= Linnda R. Caporael =

Professor

Linnda Caporael is a professor at the Science and Technology Studies Department at Rensselaer Polytechnic Institute.

==Educational background==
Linnda R. Caporael is a professor at Rensselaer Polytechnic Institute in the department of Technical Studies and Science. She received her PhD in Psychology at the University of California, Santa Barbara, and she also studied human ethology at the Institute of Child Development at the University of London. She is a Fulbright-Hayes Scholar and a visiting scientist in the Dept. of Invertebrate Paleontology and in the Dept. of Anthropology at the American Museum of Natural History. She researches culture from a biological perspective and biology from a cultural perspective.

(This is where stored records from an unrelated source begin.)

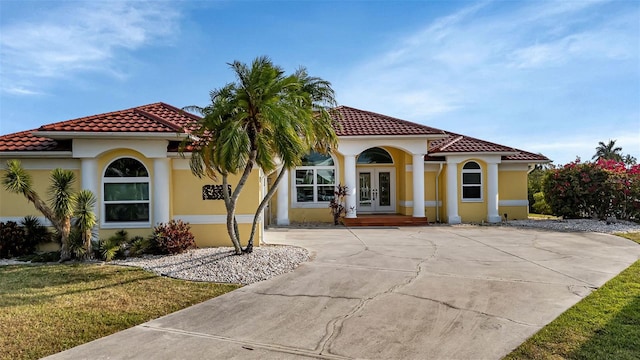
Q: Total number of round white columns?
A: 7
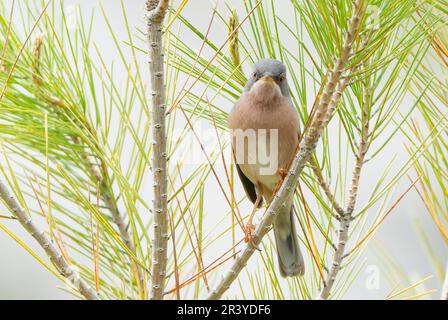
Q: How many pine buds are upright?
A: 2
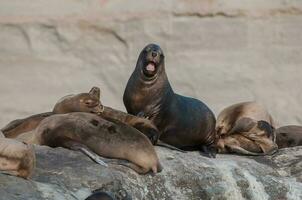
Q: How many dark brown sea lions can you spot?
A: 1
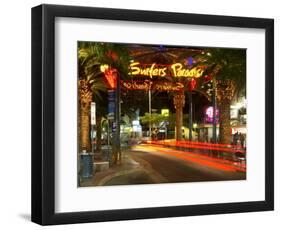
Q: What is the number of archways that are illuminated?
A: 1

==Hypothesis of ergotism and the Salem witch trials==
In the April 2, 1976, weekly issue of Science magazine, Caporael debuted a hypothesis that the accusations of witchcraft in Salem, Massachusetts, in 1692 could have been caused by ergotism. A fungus that grows on grains of rye, ergot contains a toxin which resembles LSD, and which can remain toxic in bread baked with flour tainted by it. Her evidence to support this theory includes historic weather reports and other growing conditions that foster the growth of this fungus, and the reported symptoms of several accusers, including hallucinations and crawling sensations in skin, which appear to match symptoms of ergot poisoning. Within days of the article's publication, historian Stephen Nissenbaum, co-author of Salem Possessed, publicly disputed the notion, saying that it "appears unlikely to me that this would not happen in any other year, in any other household and in any other village." In the December 24, 1976, issue of Science, psychologists Nicholas P. Spanos and Jack Gottlieb published a complete review of all the evidence, historical and medical, and concluded that the data did not support Caporael's hypothesis. In 1982, historian Mary Matossian defended Caporael by restating that the weather conditions were prime for growing ergot and that the symptoms of ergot matched the symptoms of the victims. A year later, Nicholas Spanos challenged Matossian's defense of Caporael, defending his original rebuttal, stating that her argument was "irrelevant to the ergot hypothesis, incorrect, and presented in a highly misleading manner."

==Published works==
- Caporael, L. R. (1976). Ergotism: The Satan loosed in Salem? Science, 192, 21-26.
- Caporael, L. R. & Atherton, P. R. (1985). A Subjective Judgment Study of Polygon Based Curved Surface Imagery. In L. Borman and & B. Curtis (Eds.), Proceedings of the ACM CHI 85 Human Factors in Computing Systems Conference. April 14–18, 1985, San Francisco, California. p. 27-34.
- Caporael, L. R. (1986). Anthropomorphism and mechanomorphism: Two faces of the human machine. Computers in Human Behavior, 2, 215-234.
- Caporael, L. R. (1987). Homo sapiens, Homo faber, Homo socians: Technology and the social animal. In W. Callebaut & R. Pinxten (Eds.), Evolutionary epistemology: A multiparadigm program (pp. 233–244). Dordrecht: Reidel.
- Caporael, L. R. (1987). A window on war: Women and militarism in Ancient Greece. Paper presented at the American Anthropological Association, Chicago.
- Caporael, L. R., Dawes, R. M., Orbell, J. M., & van de Kragt, A. J. C. (1989). Selfishness examined: Cooperation in the absence of egoistic incentives. Behavioral and Brain Sciences, 12, 683-739.
- Caporael, L. R. (1997). Vehicles of knowledge: Artifacts and social groups. Evolution and Cognition, 3, 39-43.
- Caporael, L. R. (2001). Evolutionary psychology: Toward a unifying theory and a hybrid science. Annual Review of Psychology, 52, 607-628.
- Caporael, L. R. (2003). Repeated assembly. In S. Schur & F. Rauscher (Eds.), Alternative approaches to evolutionary psychology (pp. 71–90): Kluwer.
- Caporael, L. R. (2007). Evolutionary theory for social and cultural psychology. In E. T. Higgins & A. Kruglanski (Eds.), Social psychology: Handbook of basic principles (pp. 3–18). New York: Guildford Press.